The blood test was found in the latest study to be 84% accurate when compared to PET scan, rising to 88% when combined with the genetic variant APOE4. The figures relative to spinal tap were, respectively, 85% and 93%.
By itself, the blood test is far better at identifying legitimate cases of Alzheimer’s disease than is currently happening in clinical settings, Bateman says. Even among patients diagnosed at advanced medical centers, about one-third are wrongly being told they have Alzheimer’s. In the general community, the misdiagnosis rate is closer to 50%.
While it is possible for individuals to have amyloid plaques in their brain and not have Alzheimer’s disease dementia—the most common form of dementia—the reverse does not hold true, says Bateman. The presence of Aβ plaques is part of the disease definition. As with cholesterol plaque in the arteries, and heart attack and strokes, “one is a pathology that exists in the body and can be measured, and the other is end organ damage.”
In the case of Alzheimer’s dementia, Aβ plaques alone are not what cause the brain to stop working properly, Bateman says. Tau tangles also appear to be required. Plaques start forming in the brain 15 to 20 years before the tangles take over and dementia sets in.
As people live longer, the odds improve that more people with the amyloid plaques will develop Alzheimer’s disease. Conversely, if they die earlier, the disease may never manifest itself despite the plaques.
Among other Alzheimer’s disease blood tests currently in use for research purposes are Eli Lilly’s P-tau217 test that measures a correlate of tau in the blood. It has demonstrably good detection accuracy, says Bateman, and has been deployed in at least a couple of the company’s clinical trials.
The research version of the PrecivityAD test has seen significant uptake over the past few years for screening would-be trial participants and “to enroll more people who are positive [for Alzheimer’s disease] and speed up the enrollment process,” Bateman says.
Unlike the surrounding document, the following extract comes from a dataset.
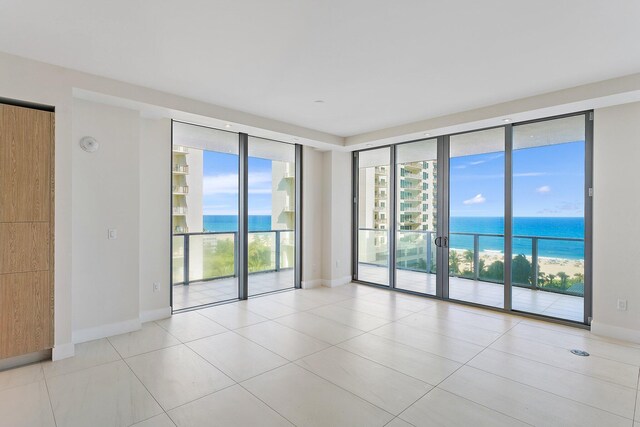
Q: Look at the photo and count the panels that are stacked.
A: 3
A limiting factor of the test’s use as a diagnostic tool in the clinic is that it is still being evaluated by insurance companies.
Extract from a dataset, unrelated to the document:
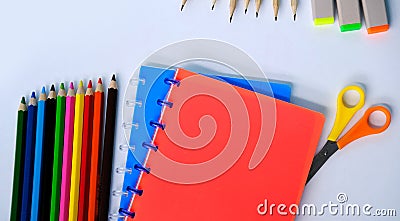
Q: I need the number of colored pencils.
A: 10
The latest study provides strong evidence that the test works well when performed in different labs following different protocols and across different cohorts and continents, but what payers are more interested in are clinical studies done as part of routine patient care, he continues. Some insurers inexplicably ask why an accurate Alzheimer’s diagnosis even matters and gaining their support hinges on showing the economic value in making the test eligible for reimbursement.
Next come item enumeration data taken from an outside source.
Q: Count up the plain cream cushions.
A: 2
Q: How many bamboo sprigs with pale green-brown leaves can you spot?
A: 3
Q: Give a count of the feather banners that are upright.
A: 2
“We are now seeing very favorable feedback from memory care specialists who are incorporating the PrecivityAD test into their routine care of patients experiencing memory concerns,” says Braunstein. “For these clinicians, better diagnostic certainty is translating to clinically meaningful changes in decision-making... [in terms of] medications, fewer unnecessary diagnostic tests, and better overall care management.”